Up to this point the poet has been describing the fate of Jerusalem as though he were an observer. Now he speaks in the first person of himself and his sorrow for what has happened. Because of the change of pronouns to first person in verses 11-12, Bible en français courant separates these verses with an asterisk from those before and after it. See comment on 1.17.

My eyes are spent with weeping: that is, “My eyes are worn out with weeping” (Good News Translation). This half-line is matched by my soul is in tumult, which is literally “my intestines are fermenting.” New English Bible tries to keep the Hebrew image with “My bowels writhe in anguish.” See comments on 1.20.

My heart is poured out in grief is literally “my liver is poured out on the ground.” The Revised Standard Version footnote shows that it has changed the Hebrew for “on the ground” to in grief. Revised Standard Version and Good News Translation are simply expressing this idiom in English terms, and translators will want to do the same in the forms of their own languages.

Because of the destruction of the daughter of my people: daughter of my people refers again to the people of Jerusalem. In many languages this half-line will have to be adjusted to say, for example, “because the enemy has killed my people” or “… the people of Jerusalem.”

Because infants and babes faint: Revised Standard Version translates the final unit as a second cause for the grief referred to in the second unit. However, it is better to treat this as a separate statement, as in Good News Translation, or to make it coordinate with the previous clause; for example, “and infants and babies are….” The cause of the children’s fainting is their lack of food and drink, which is expressed at the beginning of verse 12. It may help the reader to shift the cause in verse 12 earlier to verse 11 and say, for example, “Because they have nothing to eat or drink, children and babies are fainting in the streets.” If hunger and thirst are introduced in verse 11, they need not be repeated in verse 12.

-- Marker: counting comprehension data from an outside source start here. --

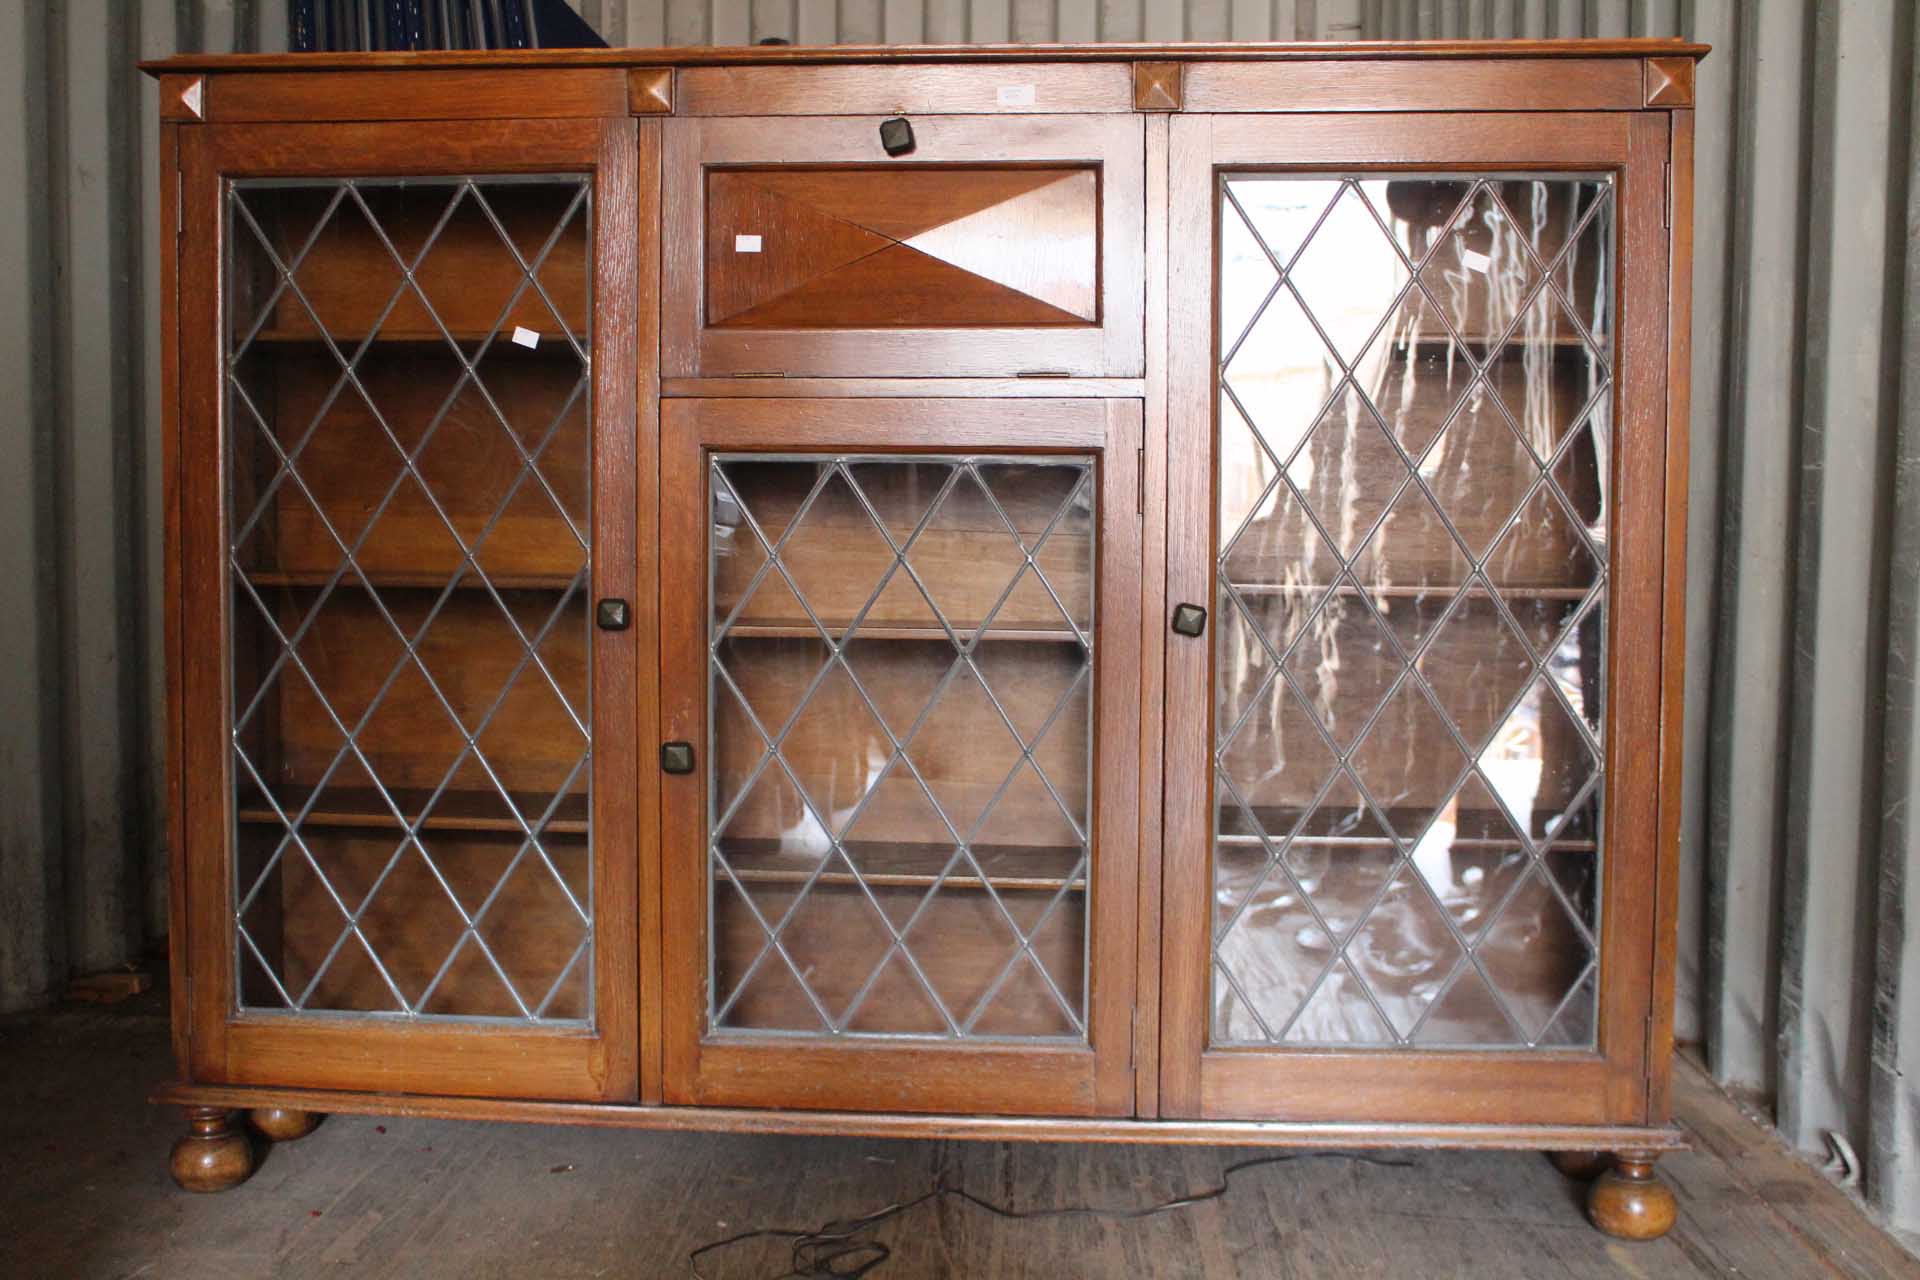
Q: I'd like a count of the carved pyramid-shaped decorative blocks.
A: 4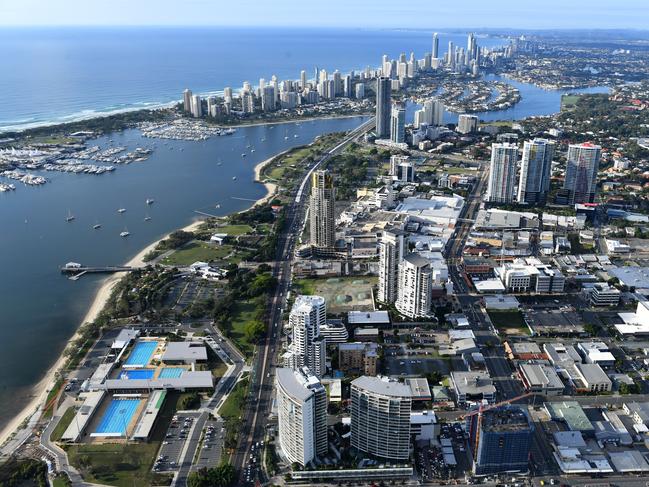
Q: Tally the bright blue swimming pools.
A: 4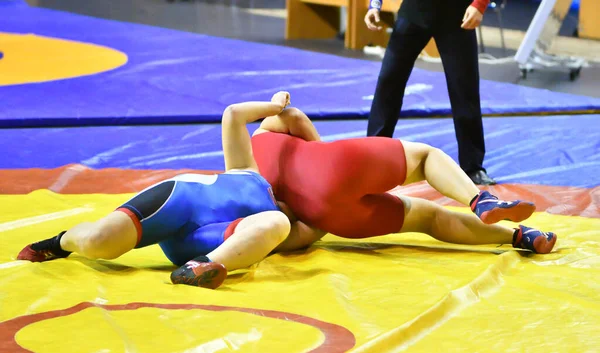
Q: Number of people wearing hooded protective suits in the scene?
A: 0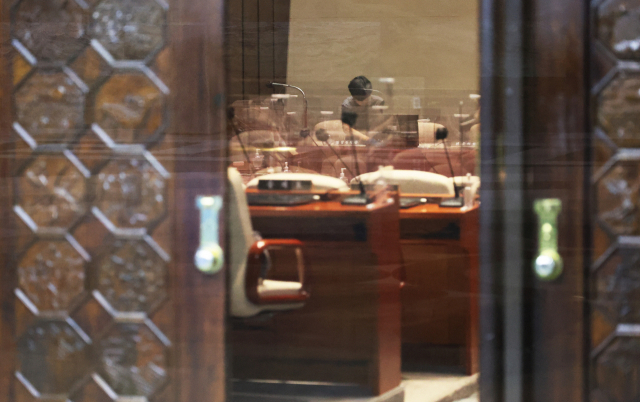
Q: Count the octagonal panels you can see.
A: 15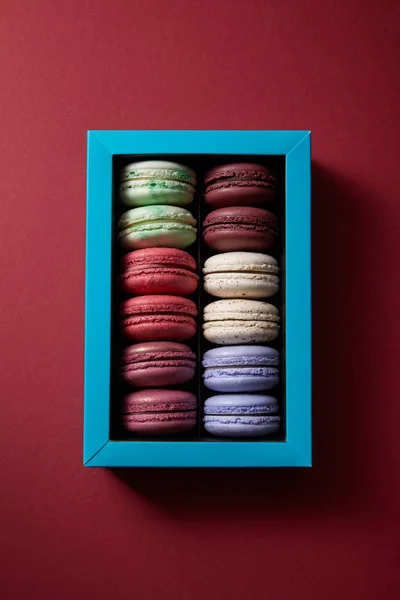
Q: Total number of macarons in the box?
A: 12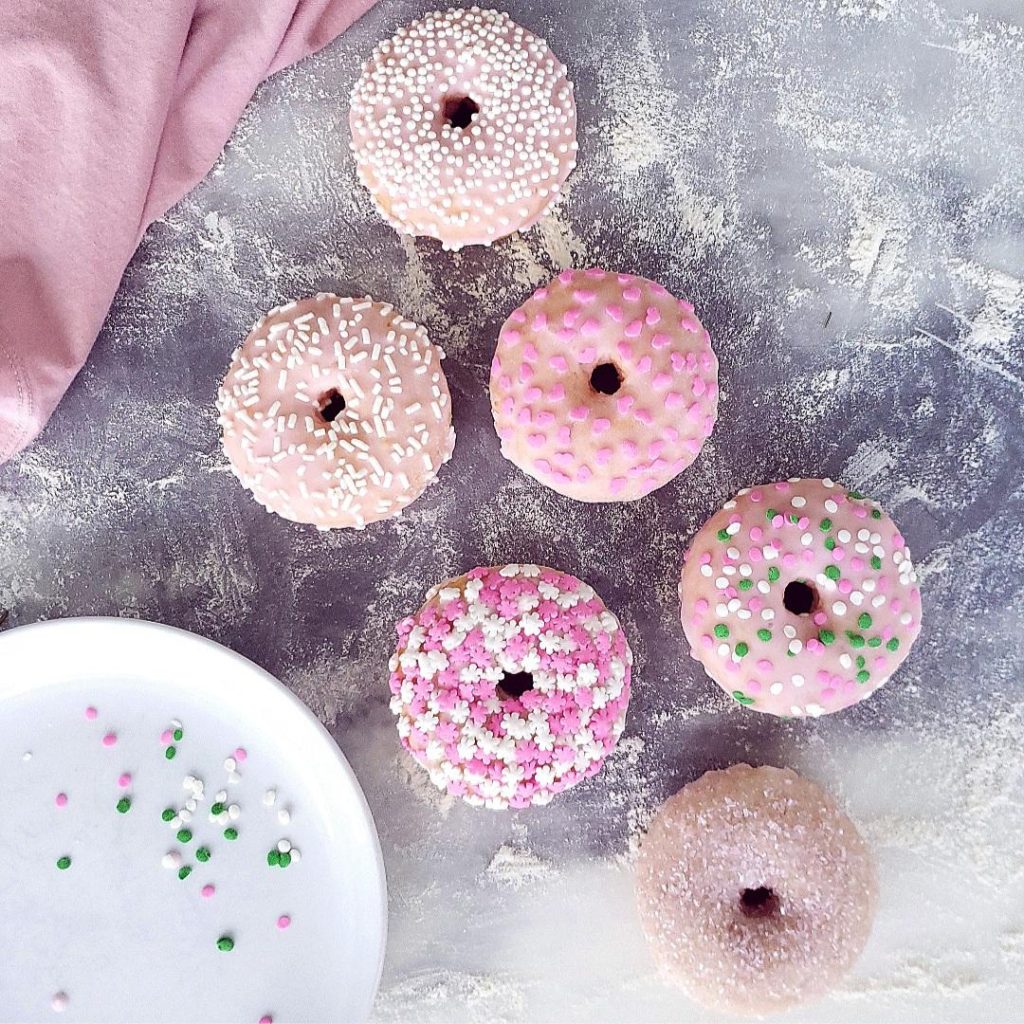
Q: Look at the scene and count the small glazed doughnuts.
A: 6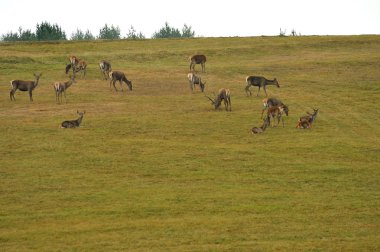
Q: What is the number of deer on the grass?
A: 15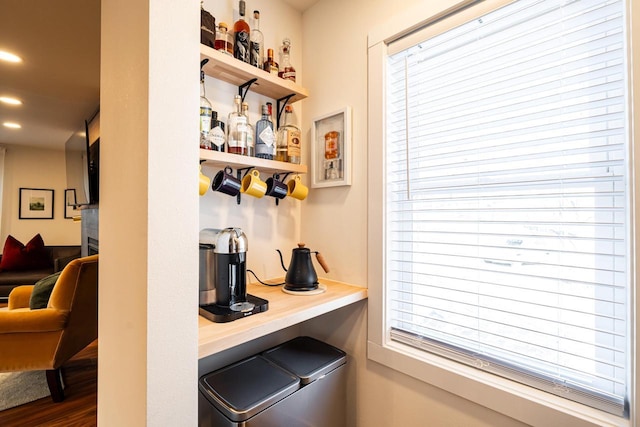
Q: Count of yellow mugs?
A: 3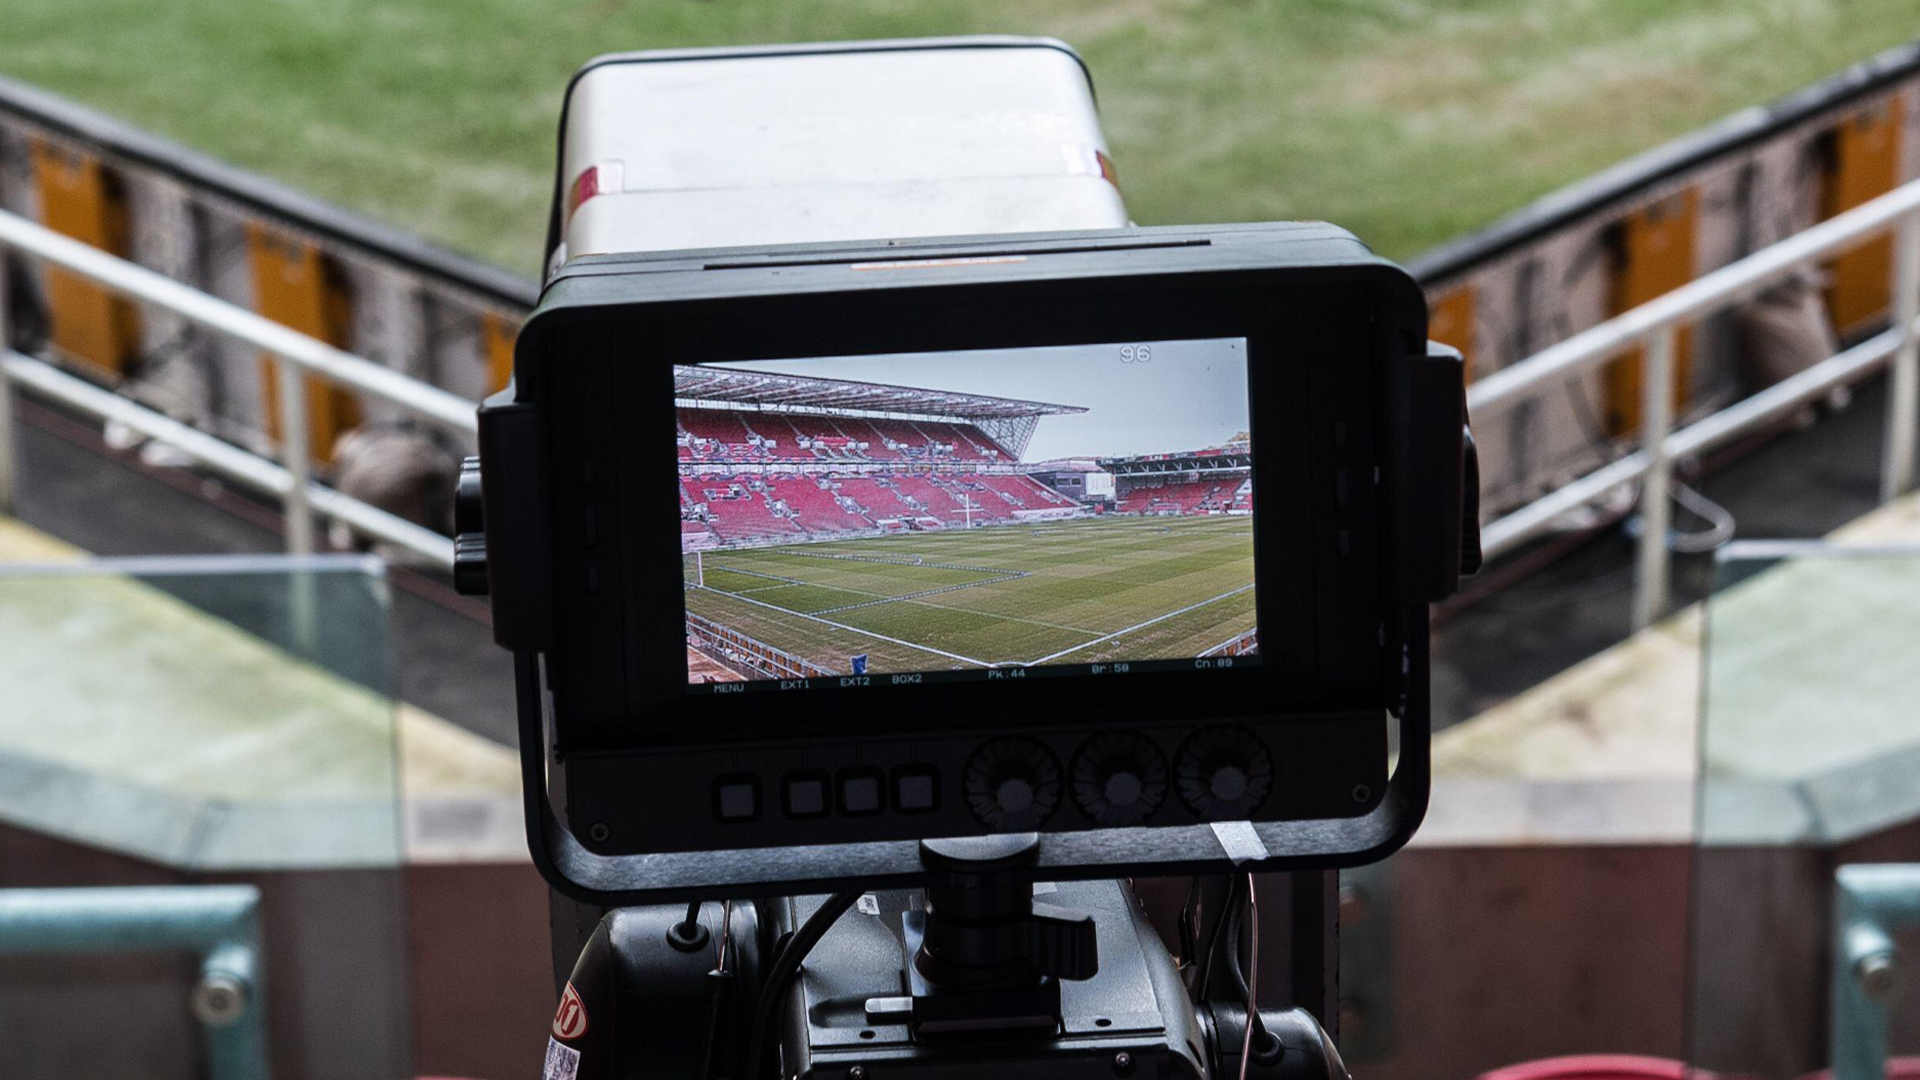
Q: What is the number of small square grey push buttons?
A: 4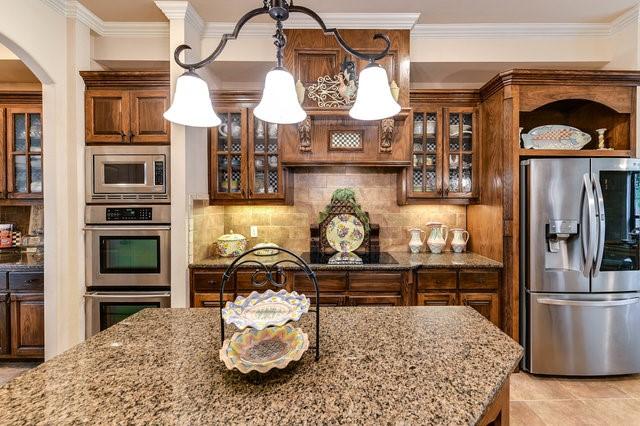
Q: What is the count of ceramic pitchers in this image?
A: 3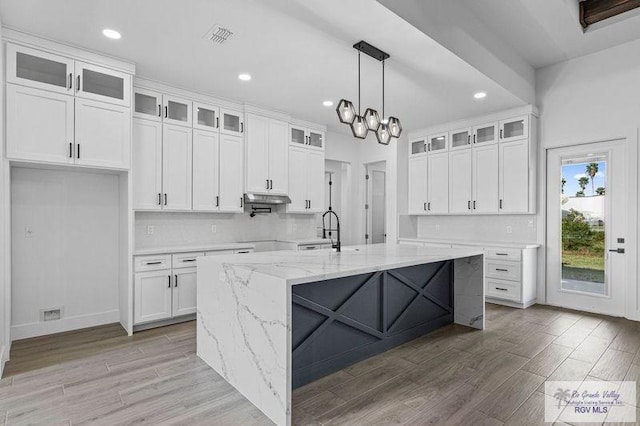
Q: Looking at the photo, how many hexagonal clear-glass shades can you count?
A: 5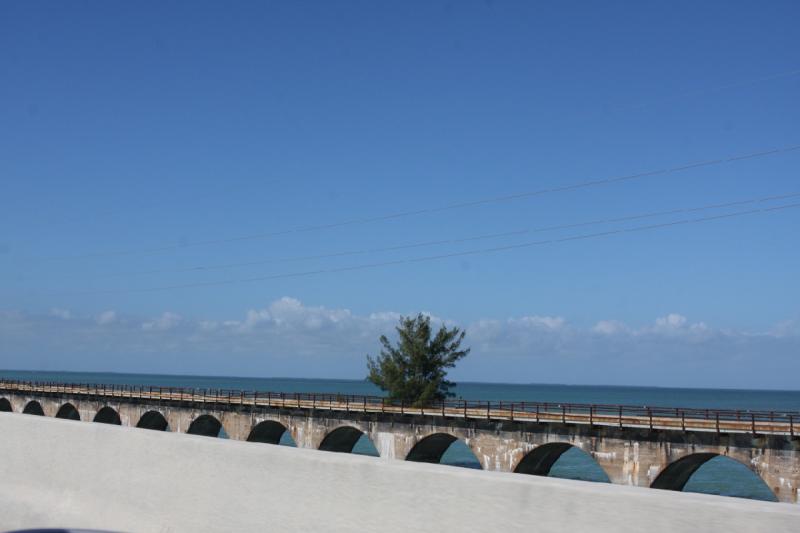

Infants here refers to children of both sexes, probably below the age of puberty. Babes refers to children who are being breast-fed, also of both sexes. Languages differ greatly in the way they classify children. However, the distinctions given above should be sufficient to assist translators in the selection of appropriate terms in their own languages.

Faint in the streets of the city: faint translates a different word than that used in 1.13 and 1.22, but the meaning is the same: “to be weak,” and particularly in this context, “dying of starvation.” In 1.20 the expression “in the street” translates the Hebrew for “outside, outdoors.” Here in the streets translates a word meaning “wide place” and probably refers to market areas or the city gate area where people gathered, or as New Jerusalem Bible says, “in the squares of the city.” Most translators prefer something like “in the streets of the city.” In those areas where there are no “city streets,” it may be better to say, for example, “outside” or “outside where people gather.”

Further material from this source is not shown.